11

 海から上がり、しばらく歩いた。だが、一向に少女に逢える気配はなかった。

 いつの間にか彼女の声も聞こえなくなった。一度は晴れたかに思われた黒煙も、再び余の周りを取り囲み始めた。

 余は苛立っていた。何に対して苛立っていたのかと訊かれると、すぐに答えを返すことはできない。あらゆる物事に苛立っていたようにも思えるし、何に対して苛立っているかわからぬことに苛立っていたようでもある。自分で自分の尻尾を追いかける蛇のように、怒りは余の中でぐるぐると回転している。

 雨あられのような攻撃に晒されているうちに、頭の奥に眠っていたいくつかの場面が瞼の裏や耳の内側に蘇ってきた。生まれ育った島の風景、波の音。小憎たらしい息子の顔、皮肉屋の親友、鱗粉を振り撒く博識君。彼らを見た途端、不覚にも余の胸に、寂しさが去来した。郷愁とでも言うのだろうか、無性に島へ帰りたくなり、彼らの顔が見たくなった。

 自分はこんな所で何をしているのだろうという思いがこみ上げてくる。先程の勢いはどこかへ消えてしまった。少女に逢いにきたはいいが、一向に巡り合うことができぬではないか。そればかりか、あらゆる物事に恋路を邪魔されている。わざわざ海を渡り、一体何という様だろう。数多の破裂音の向こうへ耳を凝らし、再び少女の声を聞かんとするが、もう少女の声も聞こえない。胸の内に穴が空いたような寒さがある。
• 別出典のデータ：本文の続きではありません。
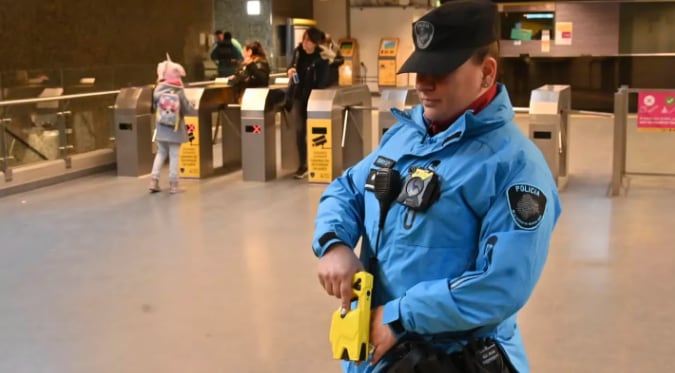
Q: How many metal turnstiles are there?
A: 6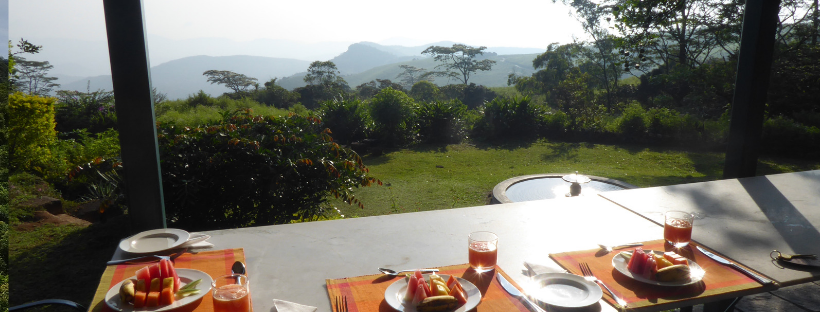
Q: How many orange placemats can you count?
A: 3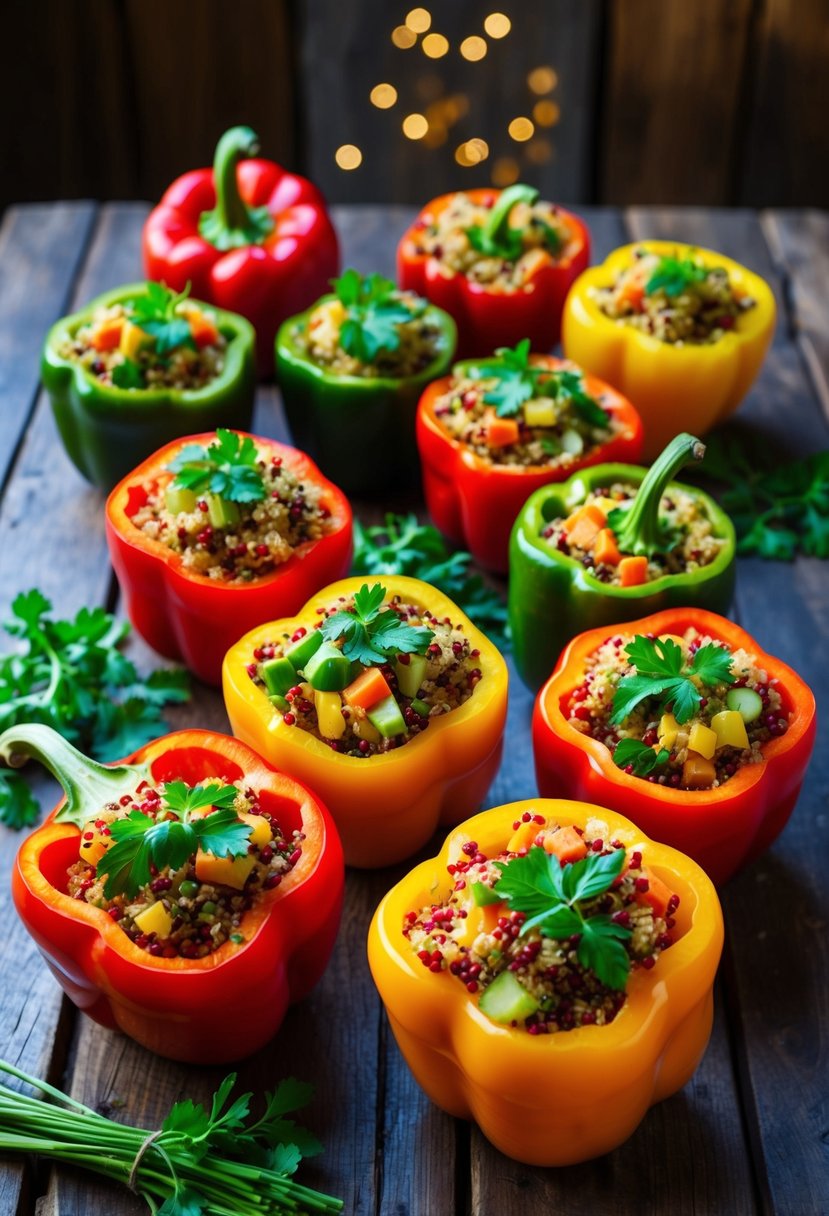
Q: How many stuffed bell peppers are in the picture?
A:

「邪魔をされたぐらいで何ですか」聞いたことのある声である。飽きるぐらい毎日聞いていた声である。「パパから往生際の悪さを引いたら、何が残ると言うのです」

 息子なら、そんな憎たらしい台詞を述べるに違いない。

「ハハハハ、君、恋路というものは平坦ではないだろう。一つ学ぶことができてよかったじゃないか。更に二つ学ぶか三つ学べるかは、君次第だがね」

 自分だって大した経験をしていないくせに、親友は上から見下ろすように嗤うに違いない。だが不思議と嫌ではない。

「先輩の気持ちが本物なら、必ずその女の子とも出会えるはずです。ただ小さ過ぎて見落としているだけかもしれませんよ」博識君は慰めてくれるだろう。彼も、小さ過ぎて視認できない妖精と心を交わしている。本当に気持ちがあれば、相手が砂粒だろうと見つけることができるのだ。

 余の行く手を阻むように、蔦のようなものが渡されていた。構わず進むと、全身に激しい痛みが走った。体中が痺れ、自由が利かなくなる。余は身を捻りながら倒れた。鱗を焼かれ、肉を痙攣させられ、まさに満身創痍の状態であった。立ち上がろうにも、尻尾を振り上げる力さえ湧いてこなかった。

〈ヒコーキ〉が空気を切りながら飛び交い、甲虫の群れがキュルキュルと音を立てながら地面を這い寄ってくる。その反響を聞いていると、夢と現実の境目がぼやけてくるような感覚に襲われた。

 次第に現実は薄れていき、余の視界は、意識は、夢に覆われる。